» Work request: The records that follow are to be given again exactly.

» Input material:
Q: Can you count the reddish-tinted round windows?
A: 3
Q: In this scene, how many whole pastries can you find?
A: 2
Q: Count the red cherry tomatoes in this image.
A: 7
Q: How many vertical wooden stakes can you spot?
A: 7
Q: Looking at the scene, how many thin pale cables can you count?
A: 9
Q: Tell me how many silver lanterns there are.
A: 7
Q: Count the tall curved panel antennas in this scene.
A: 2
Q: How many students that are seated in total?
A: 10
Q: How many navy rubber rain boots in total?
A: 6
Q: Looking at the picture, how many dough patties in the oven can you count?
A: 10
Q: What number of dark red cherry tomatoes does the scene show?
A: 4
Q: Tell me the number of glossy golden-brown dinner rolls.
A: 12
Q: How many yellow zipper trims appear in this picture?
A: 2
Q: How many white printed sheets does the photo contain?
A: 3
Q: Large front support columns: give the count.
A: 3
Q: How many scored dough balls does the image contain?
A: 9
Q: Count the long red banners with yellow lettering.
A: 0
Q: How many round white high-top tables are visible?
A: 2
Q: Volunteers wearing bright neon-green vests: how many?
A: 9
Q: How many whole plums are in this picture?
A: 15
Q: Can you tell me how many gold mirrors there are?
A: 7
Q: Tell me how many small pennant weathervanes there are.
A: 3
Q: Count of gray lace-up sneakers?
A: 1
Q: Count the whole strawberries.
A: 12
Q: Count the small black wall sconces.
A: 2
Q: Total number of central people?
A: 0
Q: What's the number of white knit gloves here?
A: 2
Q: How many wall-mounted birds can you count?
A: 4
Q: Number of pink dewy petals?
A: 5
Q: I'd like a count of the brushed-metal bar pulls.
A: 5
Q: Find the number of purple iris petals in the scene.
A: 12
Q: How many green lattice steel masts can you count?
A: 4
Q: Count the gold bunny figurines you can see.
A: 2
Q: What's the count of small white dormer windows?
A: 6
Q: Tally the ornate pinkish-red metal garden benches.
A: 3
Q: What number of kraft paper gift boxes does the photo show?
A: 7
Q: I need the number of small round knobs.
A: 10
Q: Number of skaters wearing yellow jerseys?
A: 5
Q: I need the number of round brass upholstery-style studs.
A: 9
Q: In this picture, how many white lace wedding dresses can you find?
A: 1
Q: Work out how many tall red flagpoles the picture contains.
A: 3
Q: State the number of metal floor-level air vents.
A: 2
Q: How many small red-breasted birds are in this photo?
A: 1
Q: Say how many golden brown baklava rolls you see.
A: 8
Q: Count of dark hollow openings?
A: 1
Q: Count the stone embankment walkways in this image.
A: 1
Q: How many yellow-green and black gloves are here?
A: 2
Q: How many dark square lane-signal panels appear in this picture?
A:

» Solution:
Q: Can you count the reddish-tinted round windows?
A: 3
Q: In this scene, how many whole pastries can you find?
A: 2
Q: Count the red cherry tomatoes in this image.
A: 7
Q: How many vertical wooden stakes can you spot?
A: 7
Q: Looking at the scene, how many thin pale cables can you count?
A: 9
Q: Tell me how many silver lanterns there are.
A: 7
Q: Count the tall curved panel antennas in this scene.
A: 2
Q: How many students that are seated in total?
A: 10
Q: How many navy rubber rain boots in total?
A: 6
Q: Looking at the picture, how many dough patties in the oven can you count?
A: 10
Q: What number of dark red cherry tomatoes does the scene show?
A: 4
Q: Tell me the number of glossy golden-brown dinner rolls.
A: 12
Q: How many yellow zipper trims appear in this picture?
A: 2
Q: How many white printed sheets does the photo contain?
A: 3
Q: Large front support columns: give the count.
A: 3
Q: How many scored dough balls does the image contain?
A: 9
Q: Count the long red banners with yellow lettering.
A: 0
Q: How many round white high-top tables are visible?
A: 2
Q: Volunteers wearing bright neon-green vests: how many?
A: 9
Q: How many whole plums are in this picture?
A: 15
Q: Can you tell me how many gold mirrors there are?
A: 7
Q: Tell me how many small pennant weathervanes there are.
A: 3
Q: Count of gray lace-up sneakers?
A: 1
Q: Count the whole strawberries.
A: 12
Q: Count the small black wall sconces.
A: 2
Q: Total number of central people?
A: 0
Q: What's the number of white knit gloves here?
A: 2
Q: How many wall-mounted birds can you count?
A: 4
Q: Number of pink dewy petals?
A: 5
Q: I'd like a count of the brushed-metal bar pulls.
A: 5
Q: Find the number of purple iris petals in the scene.
A: 12
Q: How many green lattice steel masts can you count?
A: 4
Q: Count the gold bunny figurines you can see.
A: 2
Q: What's the count of small white dormer windows?
A: 6
Q: Tally the ornate pinkish-red metal garden benches.
A: 3
Q: What number of kraft paper gift boxes does the photo show?
A: 7
Q: I need the number of small round knobs.
A: 10
Q: Number of skaters wearing yellow jerseys?
A: 5
Q: I need the number of round brass upholstery-style studs.
A: 9
Q: In this picture, how many white lace wedding dresses can you find?
A: 1
Q: Work out how many tall red flagpoles the picture contains.
A: 3
Q: State the number of metal floor-level air vents.
A: 2
Q: How many small red-breasted birds are in this photo?
A: 1
Q: Say how many golden brown baklava rolls you see.
A: 8
Q: Count of dark hollow openings?
A: 1
Q: Count the stone embankment walkways in this image.
A: 1
Q: How many yellow-green and black gloves are here?
A: 2
Q: How many dark square lane-signal panels appear in this picture?
A:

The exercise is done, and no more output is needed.